Richard Ujueta, president of Cavecom‑e (Venezuelan Chamber of Electronic Commerce), said most payment operations are moving to USDT due to the scarcity of dollar cash. He added that banks must implement USDT payments on POS devices by December.
Venezuelan banks should adopt USDT by December, analyst says
fact:
According to Richard Ujueta, president of the Venezuelan e-commerce chamber Cavecom-e, Venezuela is moving toward full-scale integration of stablecoins like USDT into its banking and financial system.
Ujueta explains that both cryptocurrencies and stablecoins, which are pegged to the value of the US dollar, are now part of the country's economic fabric.
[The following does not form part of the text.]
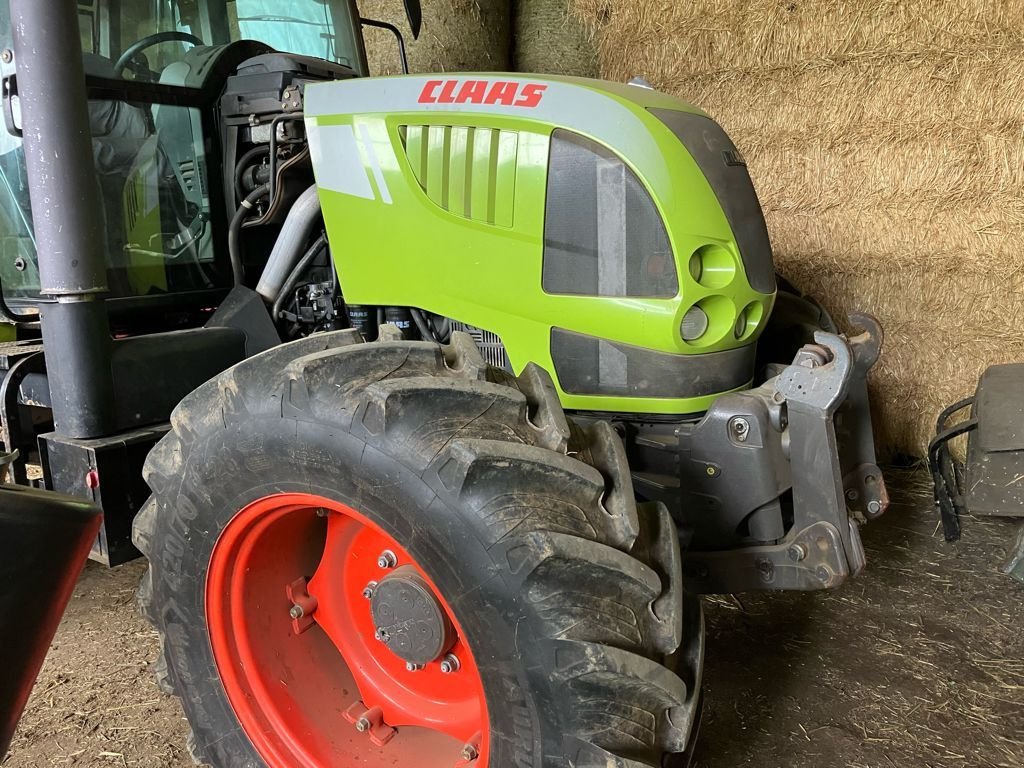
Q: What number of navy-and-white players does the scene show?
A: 0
The scarcity of foreign currency cash and the difficulties associated with trading these dollars are the main drivers of this change.
As quoted by local media, he said:
The payment system is largely moving to USDT. Binance currently manages over 5.5 million Venezuelans with open accounts.
Ujueta emphasized that this change will lead to private banks directly accepting stablecoins, especially USDT. “By the end of the year, the national banking network will accept USDT through their payment devices,” he declared.
He judged the upcoming evolution to be disruptive but necessary given the changes Venezuela's economy is undergoing.
As an example, Ujueta revealed that some lease contracts are already considering stablecoin payments. “Due to the scarcity of cash, even lease contracts now include clauses for payment in this stable cryptocurrency,” he concluded.
Why it's relevant:
Venezuela is reportedly adopting stablecoins as a means of payment for both international and domestic payments related to oil sales, but banking channels are not being used.
While some companies offer stablecoin on/off ramp services, banks introducing these services would be a step up for Venezuela and facilitate the growth of several use cases related to USDT.
Remittances will be an important use case, and removing intermediaries can make them simpler and cheaper at the same time.
Looking forward to:
USDT’s banking integration in Venezuela is a related experiment that, if successful, could encourage more countries to jump on board the stablecoin train.
Nevertheless, adopting USDT, a token issued by a private company, may also create additional risks for holders and banks that are not contemplated by current banking regulations.
FAQ
What are Venezuela's recent developments regarding stablecoins?
Venezuela is working to integrate stablecoins, particularly USDT, into its banking and financial system to address foreign exchange shortages.What are the factors driving the shift to stablecoins?
The lack of US dollar cash and the challenges in trading these dollars are the main reasons for adopting stablecoins as part of the country's economic framework.How are private banks expected to participate in this transition?
Cavecom-e's Richard Ujueta suggests that by the end of the year, private banks in Venezuela will begin accepting USDT through their payment devices.What impact will this integration have on the Venezuelan economy?
If successful, this initiative has the potential to streamline remittances and internal payments, but also poses potential risks associated with the use of privately issued tokens like USDT.